Bad pun notwithstanding, my usage of the word “mash-up” doesn’t refer to comestibles pressed and pounded into paste-like submission. The following list discusses four of the most imaginative methods I’ve come across of combining the flavors and properties of two or more food and drink items to create something special. Note that even though my omission of fusion cuisine among the following is deliberate, in no way do I discount the deliciousness of blending food cultures. Many of the best foods I’ve ever tasted find their roots in the mixing of ethnic and geographical influences. The items listed below, however, were selected in terms of technical ingenuity rather than multiple points of origin.
1. Savory Cupcakes
Not that they’ve lost all their sweetness, just that savory elements are finding their way into more and more recipes. Sometimes, as it the case of the Grill-Roasted Bacon and Scallion Corn muffin recipe presented by Food & Wine‘s Nick Fauchald, these tastes co-exist alongside the sugary, their culinary chimera a joy to behold (not to mention being a joy to hold.
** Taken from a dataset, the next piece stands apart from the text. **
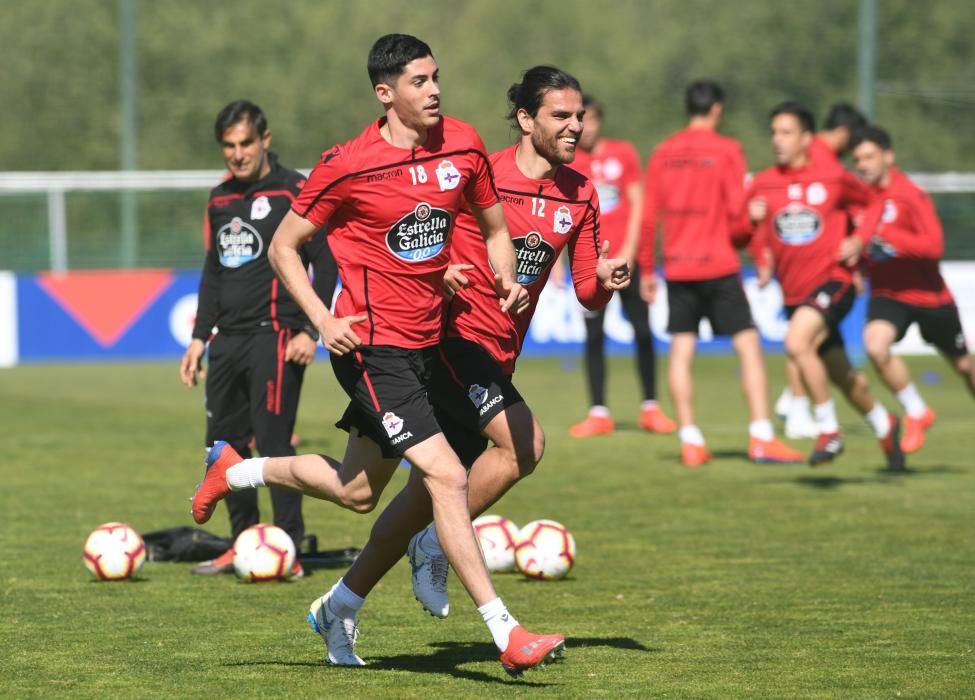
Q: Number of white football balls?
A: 4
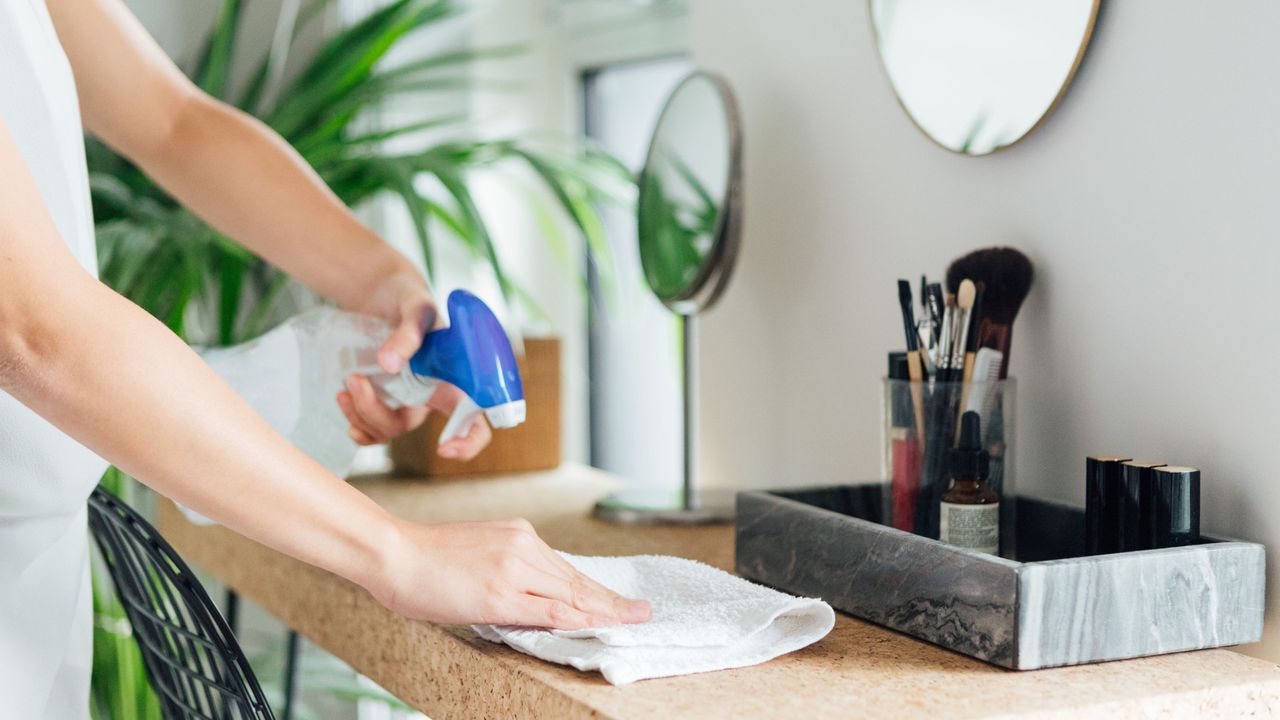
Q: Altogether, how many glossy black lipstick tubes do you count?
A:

As in, to one’s mouth. Just before taking a big, satisfying bite). In other instances, the savory notes don’t delight us in addition to, but in place of, sweeter ingredients. The BLT Cupcake served up at Chicago’s More (with bacon, tomato and an onion-garlic cream cheese frosting) and Republic of Cake‘s Veggie Curry Cupcake are two good examples of what happens when cupcakes stop being sweet and get real.
2. Dessert Pasta
Replace your Parmesan with mascarpone, your grated Romano with shaved chocolate or cinnamon, your arrabiata sauce with raspberry puree or molten chocolate and your meatballs with your choice of berries or sliced bananas, and the concept of having pasta for afters starts to sound less crazy, doesn’t it? Any world in which intrepid palates can feast on the likes of chocolate pasta (fettuccine, spaghetti and other varieties, all of them infused with cocoa and sugar) in the form of dark chocolate linguine, and recipes like this dessert lasagna get recognized with prizes by the National Pasta Association and the Culinary Institute of America is a world in which I am honored to eat.
3. Carnivore Cocktails
If I love anything more than good libations and well-prepared meat, it’s finding the two combined in a single menu offering. Meat-based cocktails typically involve liquors infused with bacon, pancetta or other items more often found at your local delicatessen than at your neighborhood watering hole. They boast names like The Spicy Meatball (flavored with sausage-infused whiskey) and The Cheeseburger Cocktail (counting beef stock reduction, iceberg lettuce water and muddled Roma tomatoes among its ingredients.) While these and other meat mixology creations could be considered, to put it mildly, acquired tastes, their growing popularity suggests that it’s a good time to be a carnivore who tipples.
4. Dessert Soups
Luscious brews like these save the best for last. Generally served chilled, dessert soups make a refreshing end to any meal. Fruits and berries tend to play a large role in their creation. Given the wide variety of produce available from season to season, the flavor combinations are virtually endless. Recipes for soups like Triple Orange Dessert Soup, Banana Coconut Tapioca Soup and Chilled Pear Soup with Soup are just the tip of the iceberg.